** TASK ITEM **
From the line containing "Q: Dried red chilies: give the count." through the last line of the entries below, print each line exactly. Pictures stay out.

** RECORDS FOR THE TASK **
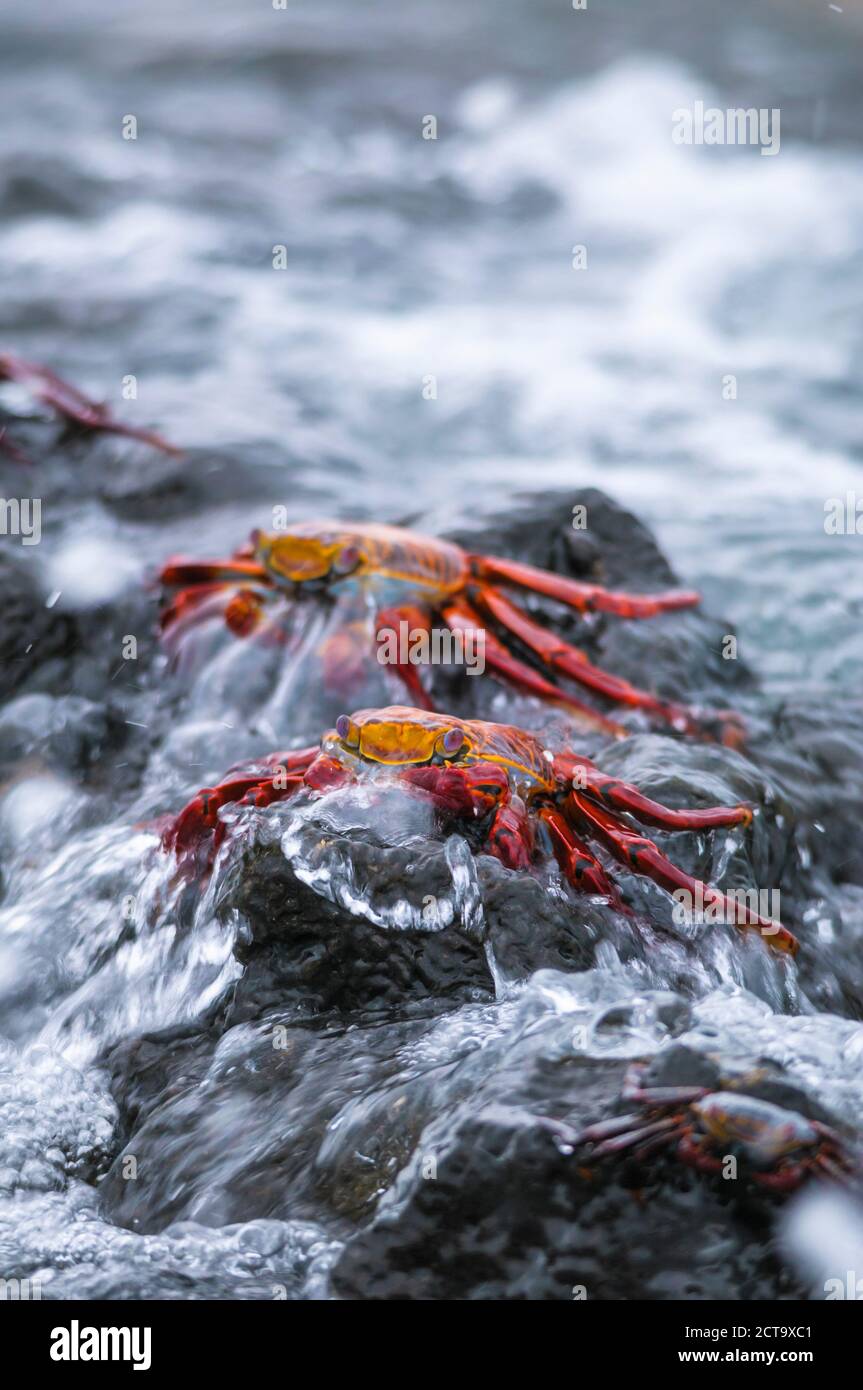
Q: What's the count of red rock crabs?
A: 4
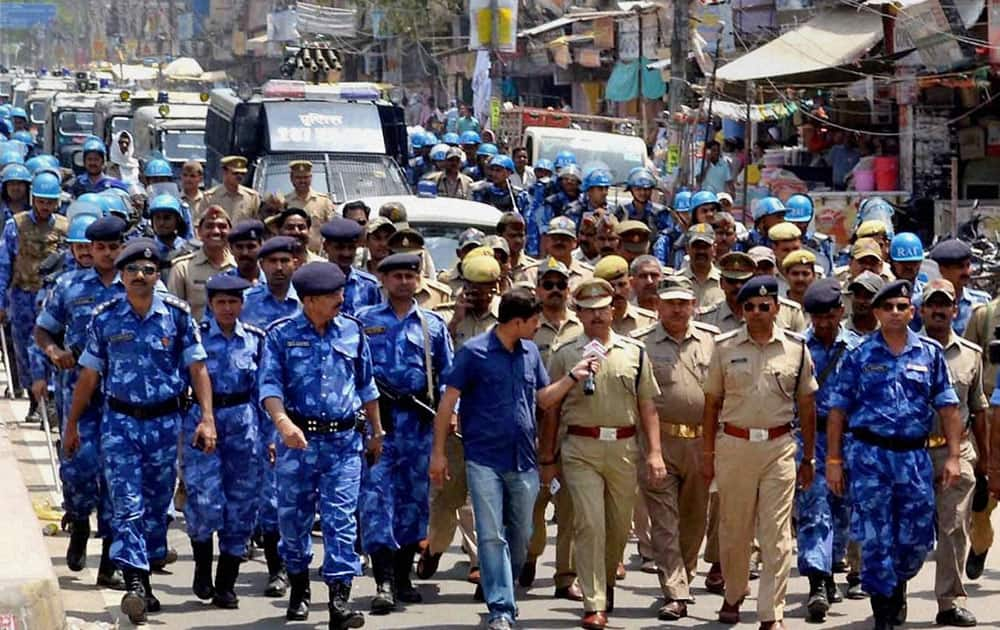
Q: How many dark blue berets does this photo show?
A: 12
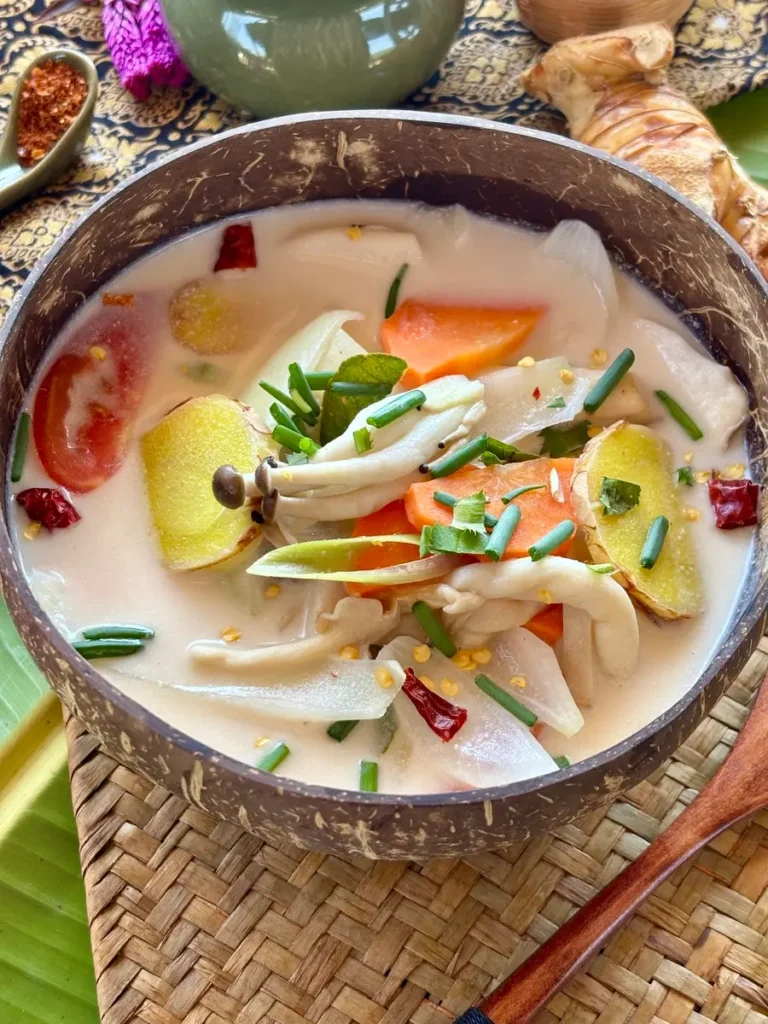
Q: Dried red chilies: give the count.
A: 4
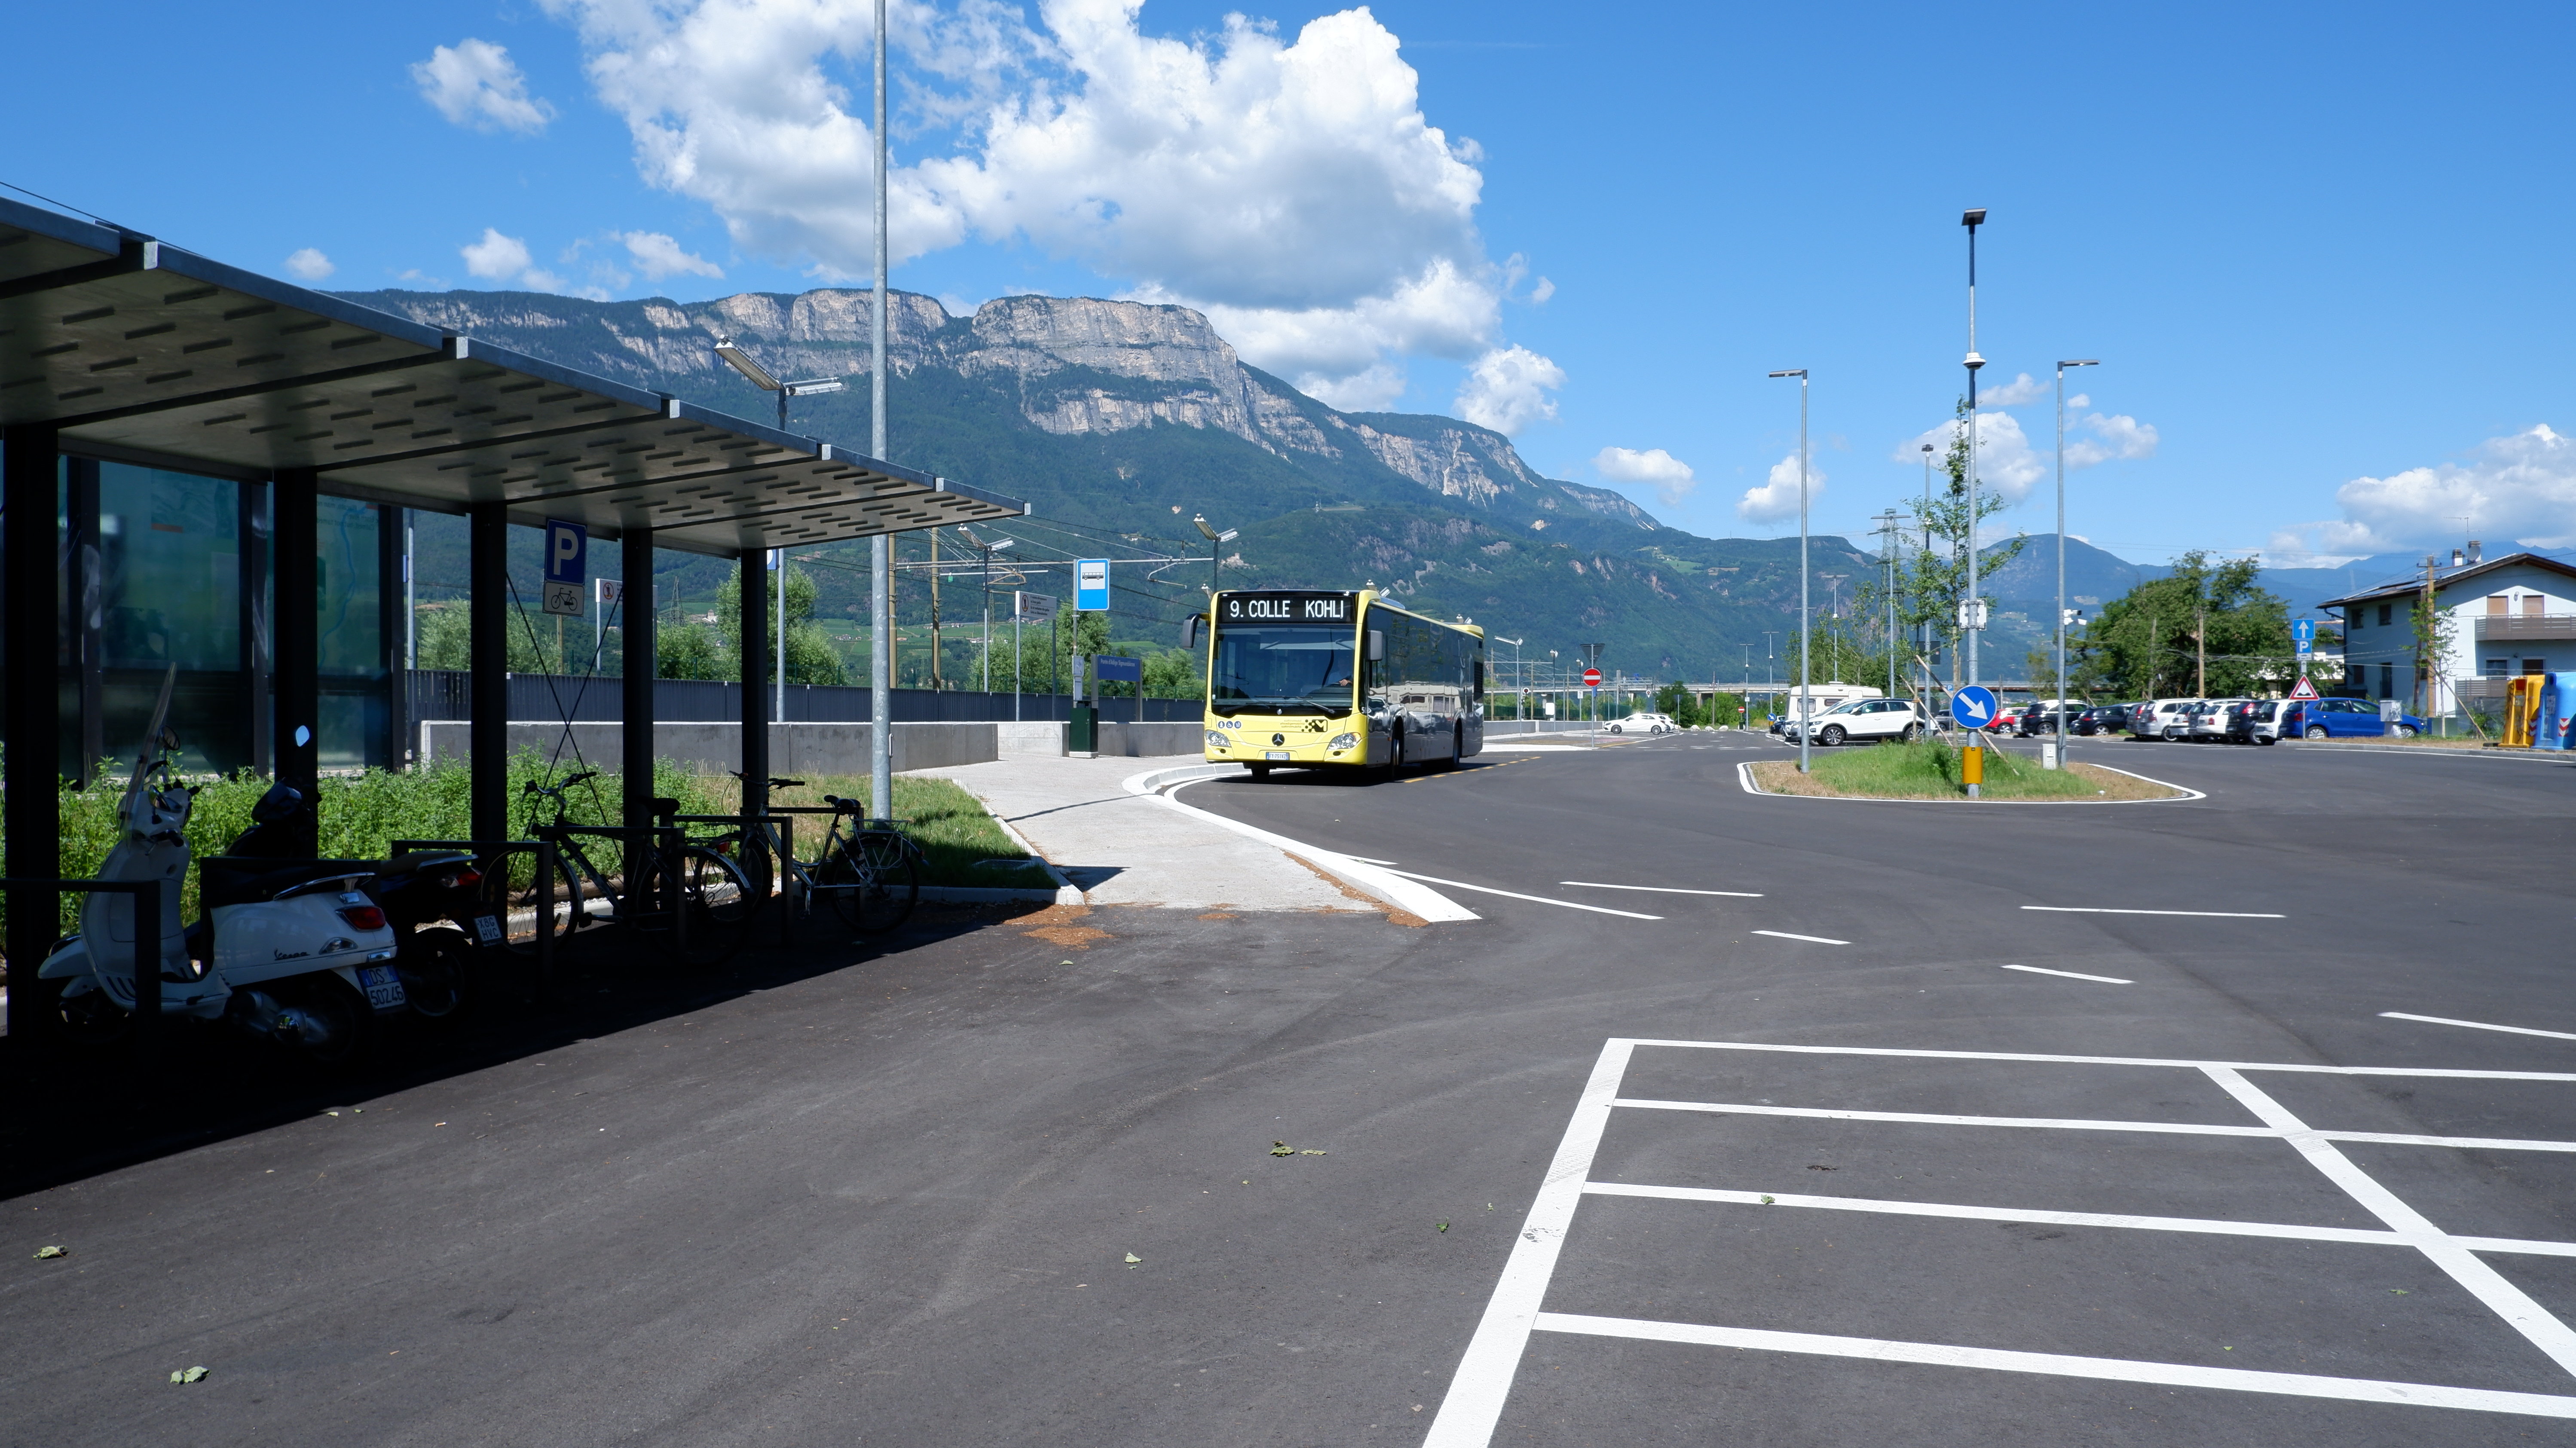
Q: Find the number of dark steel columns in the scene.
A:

** TASK RESULT **
Q: Dried red chilies: give the count.
A: 4
Q: Find the number of dark steel columns in the scene.
A:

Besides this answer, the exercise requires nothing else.